Luis Soto / Agenda Confidencial / Heraldo de México
Luis Soto / Agenda Confidencial / Heraldo de México

En un hecho insólito, pero al mismo tiempo preocupante, la Suprema Corte de Justicia de la Nación dejó sin efecto –al parecer por instrucciones de la Secretaría de Hacienda y de la Fiscalía General de la República– una resolución que ya había discutido y votado, violando así la Constitución Política de los Estados Unidos Mexicanos, según especialistas en materia jurídica.

Resulta que la Corte, en sesión del Tribunal Pleno del 20 de junio pasado, estableció que es necesaria la orden de un juez para que las autoridades investigadoras puedan obtener información financiera de una persona. Por tal motivo, el Pleno declaró inconstitucional el artículo 142, fracción I, de la Ley de Instituciones de Crédito, que establece que dichas instituciones estarán obligadas a dar información financiera sin que exista una orden judicial, cuando sea solicitada por el procurador general de la República (ahora fiscal general de la República) o el servidor público en quien delegue facultades para requerir información, para la comprobación del hecho que la ley señale como delito y de la probable responsabilidad del imputado. Ello al considerar que lo dispuesto en esta ley no forma parte de las atribuciones que la Constitución Federal otorga a la autoridad investigadora para la irrupción en la vida privada, ni para la investigación de los delitos. En sesión posterior, el Pleno de la SCJN determinará los efectos que tendrá la declaración de inconstitucionalidad del artículo y fracción mencionados, precisaba la información oficial de esa institución en su comunicado número 84 del pasado 20 de junio.

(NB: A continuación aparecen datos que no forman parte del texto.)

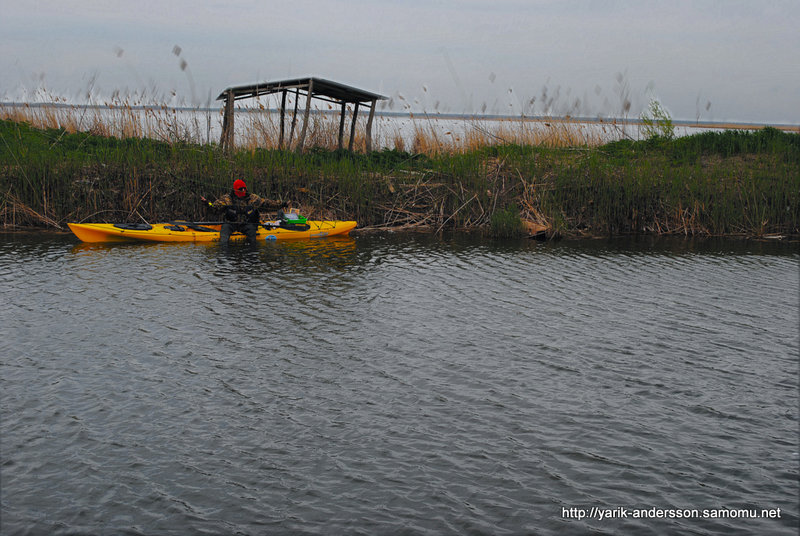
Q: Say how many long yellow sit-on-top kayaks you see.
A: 1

La Secretaría de Hacienda y la Fiscalía General de la República manifestaron su inconformidad y se desistieron del caso horas después del fallo, por lo que el Pleno de la Corte, con siete votos de los 11 ministros que lo integran, tuvo que recular y declarar procedente los desistimientos presentados tardíamente.

¿De qué se trata?, exclamaron los perplejos. ¿Acaso el máximo tribunal de justicia de la Nación ya no es el que garantiza el cumplimiento de la Constitución? Pues eso fue mientras la SCJN se mantuvo independiente del Ejecutivo y el Legislativo, afirman los expertos en la materia. Ahora parece que están al servicio del Ejecutivo, agregan.

Para nadie es un secreto que Arturo Zaldívar Lelo de Larrea fue impuesto por ya sabes quién para presidir la Corte. Entre noviembre y diciembre del año pasado varios miembros del gabinete presidencial estuvieron cabildeando con la mayor parte de los 11 ministros que integran el Pleno de la Corte, para que votaran: Zaldivar for president, quien finalmente fue elegido. Lo preocupante es que ahora, los tres poderes de la Unión están en manos de una sola persona. Y la pegunta obligada: ¿Los asuntos que lleguen a la Corte de ahora en adelante se van a resolver con sentido jurídico o con sentido político?

Ante esta penosa situación, ningún ministro, mucho menos su presidente, podrá quejarse ni reclamar por qué califican a ese organismo como La tremenda Corte o la Corte de los milagros.